The story of OpenAI's meteoric rise in the artificial intelligence space took an unexpected turn over a tumultuous weekend, ending with co-founder Sam Altman's sudden ouster. His departure, made possible by the company's unique governance structure, illuminated an internal struggle between the company's nonprofit roots and the push for more commercialization.
The board has been relatively vague about the decision to fire him, stating that Altman was "not consistently candid in his communications with the board,” in the announcement on Friday. Though employees and investors rallied behind Altman to get him back in, the board ultimately hired former Twitch CEO Emmett Shear as interim CEO instead. Greg Brockman left his position as OpenAI's president in solidarity, and hundreds of employees threatened to leave the company if the board did not reinstate Altman and Brockman and resign. Hours after the board confirmed Altman would not return, Microsoft, a major investor in OpenAI, announced that it would hire Altman and Brockman to head its new advanced AI research lab.
While it's unclear exactly why Altman was fired, some say the chaotic turn of events is a microcosm of a larger debate over whether to prioritize safety over commercialization in artificial intelligence.
Proof that OpenAI is no different from other Big Tech companies
At first, the founders set OpenAI up as a "true not-for-profit with the goal of advancing the introduction of a safe AGI," James Ball explained in his newsletter TechTris. While it originally had "no intention of focusing on the profit motive or on hefty returns from venture capitalists," that model did not last long. Still, at its core, OpenAI was an "attempt to build a big tech startup in which the founder/CEO didn’t wield unassailable power," Ball noted. The company is attempting to change the world by "building safe and revolutionary artificial intelligence models and in showing big tech companies can work differently to how they have so far," he added. "The jury is still out on the former, but the latter experiment is now looking very much like a failure."
Altman's departure showed an "organization that was meant to align superintelligent AI with humanity failing to align the values of even its own board members and leadership," Steen Levy wrote for Wired. Under his leadership, fostering the "profit-seeking component to the nonprofit project turned it into an AI powerhouse." The idea was that launching more products would "provide not only profits but also opportunities to learn how to better control and develop beneficial AI." With the board moving to fire the driving force being the commercialization, "it’s unclear whether the current leadership thinks that can be done without breaching the project’s original promise to create AGI safely."
OpenAI's altruistic roots are 'unaligned' with its corporate interests
Altman's exit over the weekend was the "culmination of a power struggle between the company’s two ideological extremes," Karen Hao and Charlie Warzel wrote in The Atlantic. One side was "born from Silicon Valley techno-optimism, energized by rapid commercialization," while the other was "steeped in fears that AI represents an existential risk to humanity and must be controlled with extreme caution." While the two sides were able to coexist for years, that "tenuous equilibrium" broke with the release of ChatGPT and increased pressure for commercialization. This sent the company in opposite directions, "widening and worsening the already present ideological rifts," the pair added.
In the end, the tumultuous events of the weekend "showed just how few people have a say in the progression of what might be the most consequential technology of our age," Hao and Warzel noted. "AI’s future is being determined by an ideological fight between wealthy techno-optimists, zealous doomers and multibillion-dollar companies."

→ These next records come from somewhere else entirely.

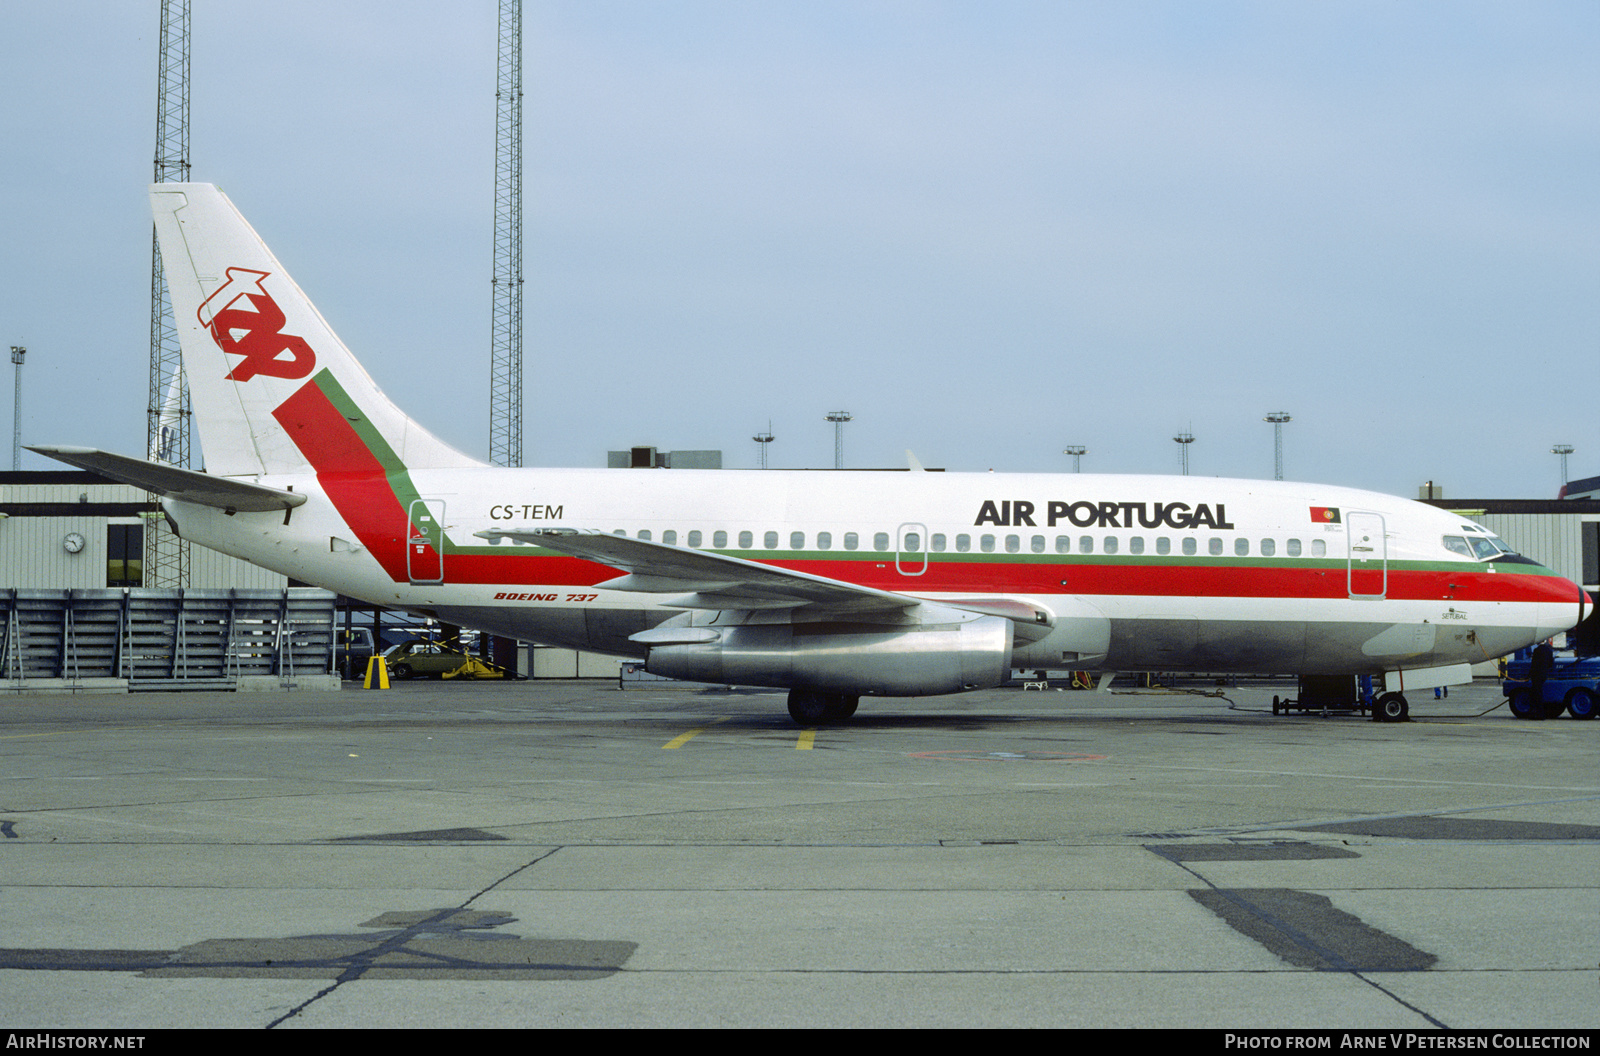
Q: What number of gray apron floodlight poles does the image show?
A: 7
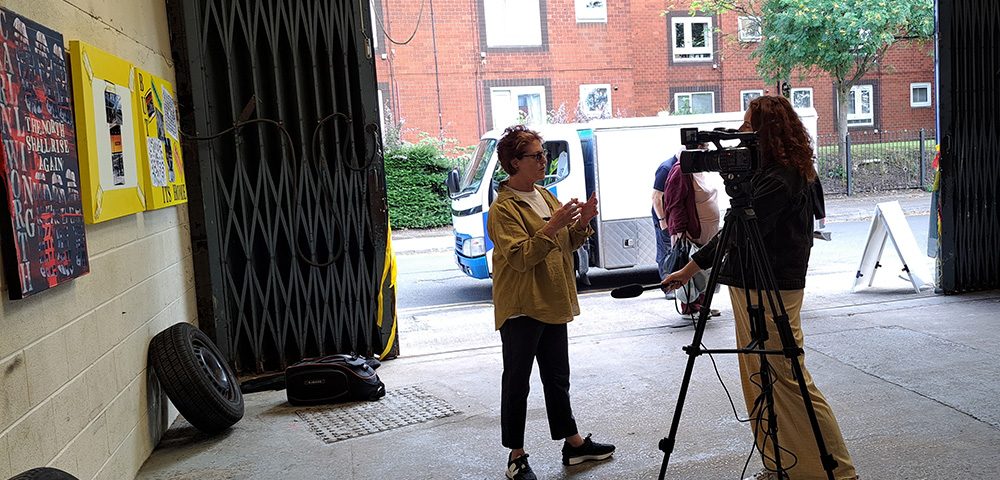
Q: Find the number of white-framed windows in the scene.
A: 11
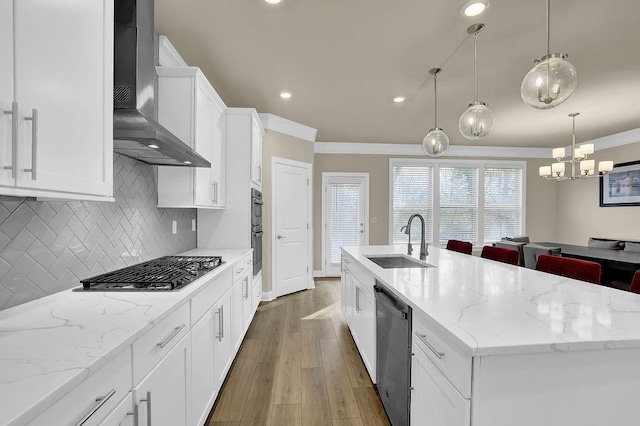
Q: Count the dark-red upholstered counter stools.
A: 4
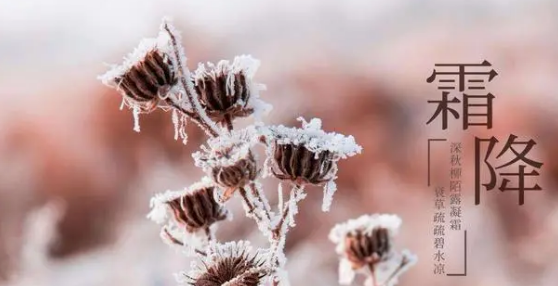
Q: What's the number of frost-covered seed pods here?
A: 7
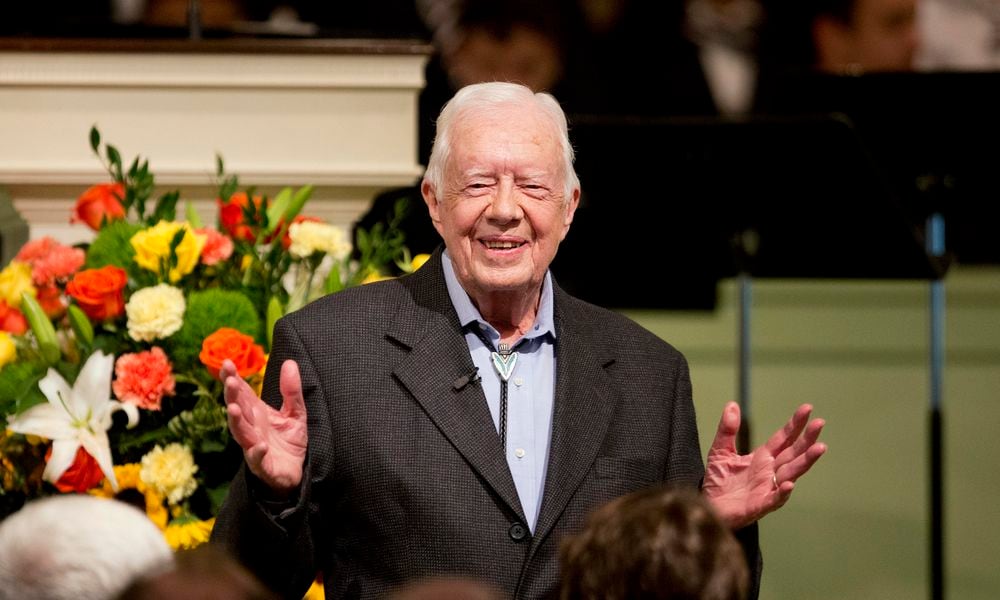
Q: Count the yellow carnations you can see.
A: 3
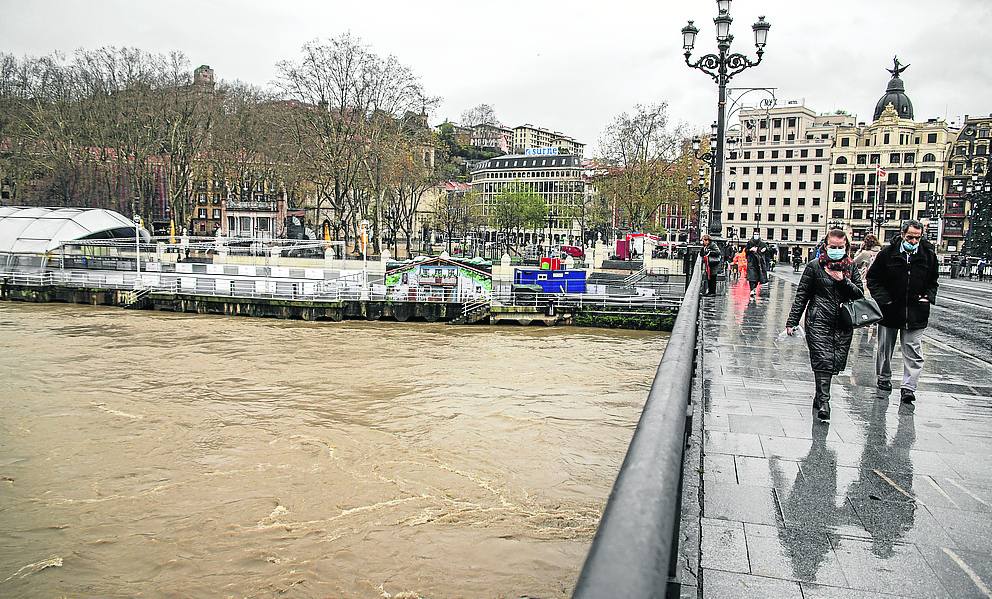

Despite setting out to resist giving the power of AI to big corporations, OpenAI's board members may have played right into that outcome. With Atlman getting scooped up by Microsoft and many employees threatening to join him, "you can make the case that Microsoft just acquired OpenAI for $0 and zero risk of an antitrust lawsuit," Ben Thompson wrote for Stratchery." Microsoft already owns a perpetual license to all OpenAI intellectual property, "short of artificial general intelligence," Thompson explained. OpenAI, an "entity committed by charter to the safe development of AI," essentially "handed off all of its work" to "one of the largest for-profit entities on earth," Thompson mused. "Or in an AI-relevant framing, the structure of OpenAI was ultimately misaligned with fulfilling its stated mission."